Items from a dataset
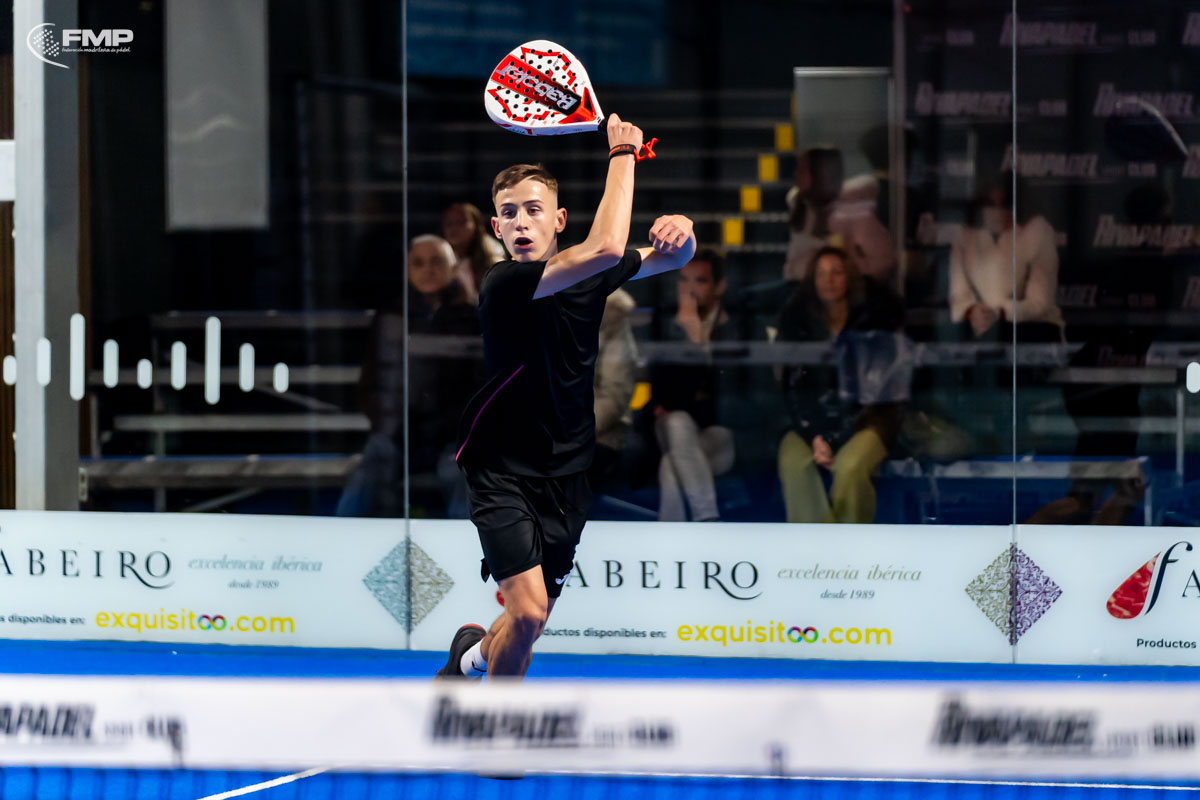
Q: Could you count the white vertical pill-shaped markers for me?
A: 10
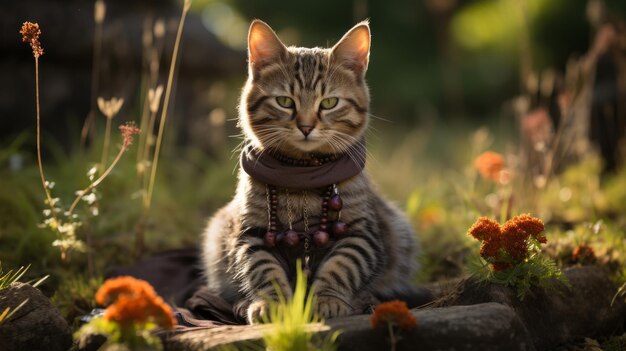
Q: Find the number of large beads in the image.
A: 5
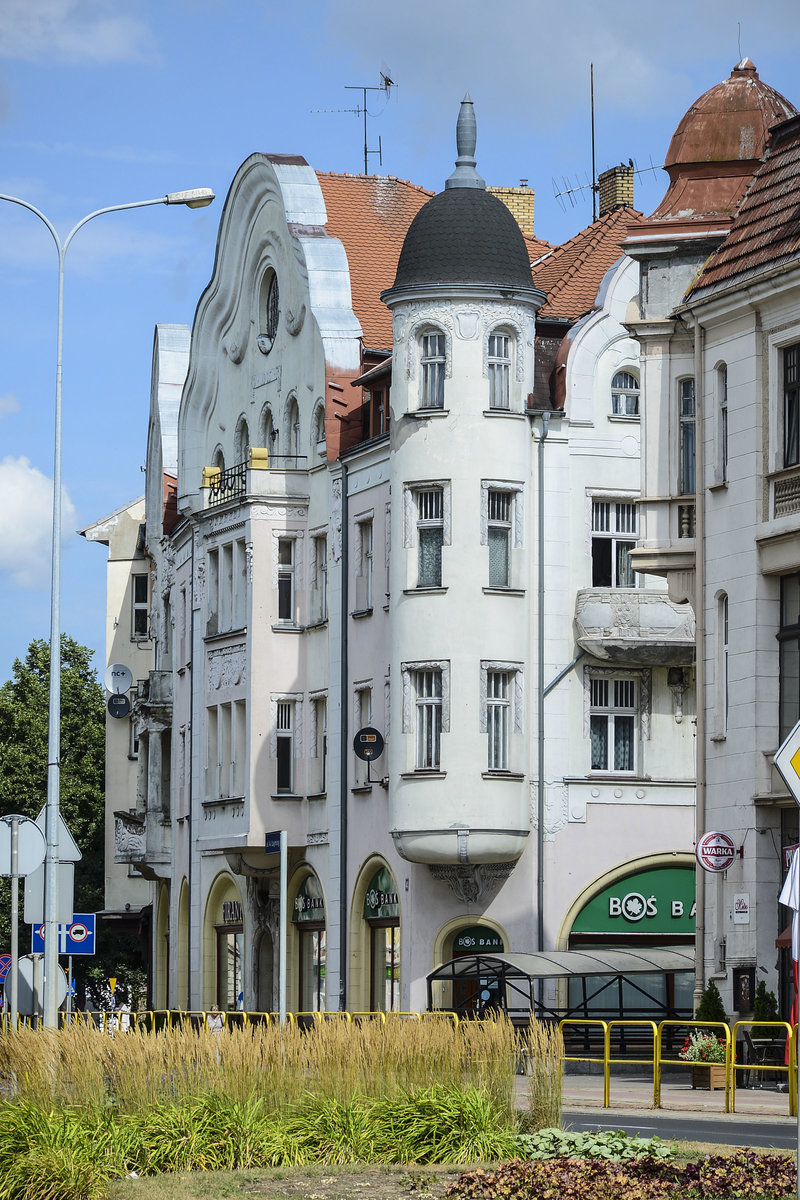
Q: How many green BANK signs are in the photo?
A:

(About this task):
Where an entry holds a picture, leave the picture out and output the rest exactly.

(Written reply):
Q: Could you count the white vertical pill-shaped markers for me?
A: 10
Q: Find the number of large beads in the image.
A: 5
Q: How many green BANK signs are in the photo?
A:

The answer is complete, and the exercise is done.